Two seasons in, The White Lotus may be about the thorny possibility that ugly Americans will learn something through their travels — or that White will learn something through his own. He believes there is much to be gained from them. On the piazza in Noto, Daphne tells a story about something she once saw on a safari: The male elephants left the herd, while the females remained with the children. Men, Daphne says, think they’re so heroic off on their own, but women are living the real lives back in the herd. She is prodding Harper a bit in the scene, testing her sympathies for the men in their lives, but there’s a sweetness to the story. Daphne really does feel bad. “I think you can be sadder about the elephant,” White tells Fahy between takes.
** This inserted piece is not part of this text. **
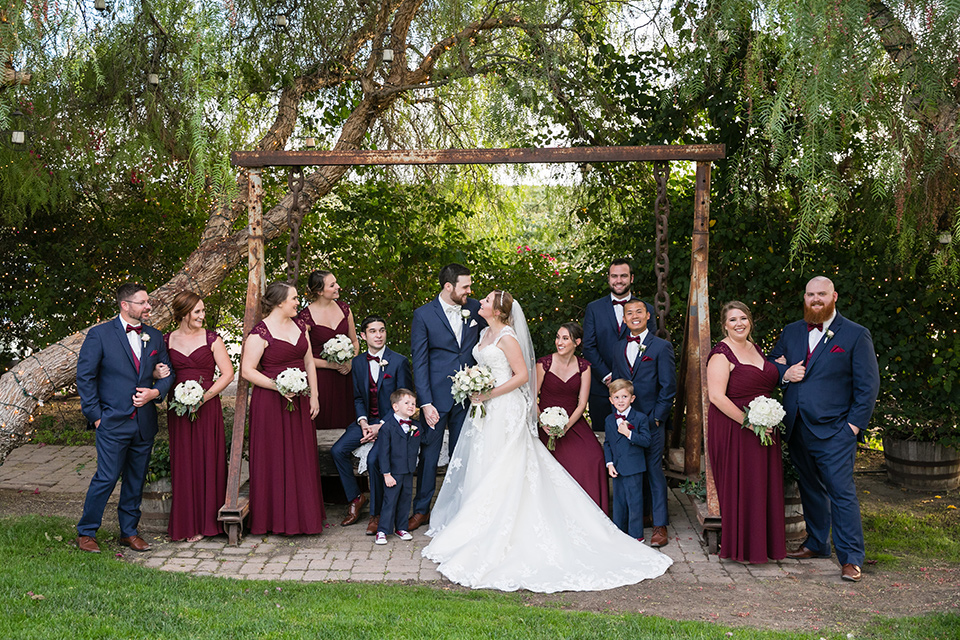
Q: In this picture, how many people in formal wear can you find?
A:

It was White who actually experienced this on a safari in Tanzania. “You see all the elephants in the group, and they’re all the girls and the mothers and the babies,” he says. “And then you see one male elephant alone, walking in the jungle, and you’re like, Aww.” Human men, White points out, especially as they get older, can get very lonely. They don’t make friends as much; they don’t know how to rejoin the herd. White’s worlds are full of lonely men. He has played a couple of them himself: a stalker in Chuck & Buck and a corporate drone in Enlightened who gets a stand-alone episode called “The Ghost Is Seen.” The men in this season of The White Lotus happen to be pretty lonely too, measuring themselves against the machismo of the Sicilian mobsters they’ve seen in the movies or the figures modeled in pottery. The elephant story is a perfectly Mike White sort of tale, born from his travels (with Coolidge, as it turns out), premised within all the colonial implications that come with being on safari, and presenting a moral that cuts many ways at once. Who’s happier: the people in the group or the loners with all their freedom? Is real life the life in the herd? Maybe it’s a lesson about the outlook-transforming hope of a vacation — travel as far from your ordinary life as you can, you’ll still see yourself in the elephants. “It felt like an interesting analogy that I could use,” White says, shrugging, with a special emphasis on use. “Which I did!”
The White Lotus returns to HBO in October.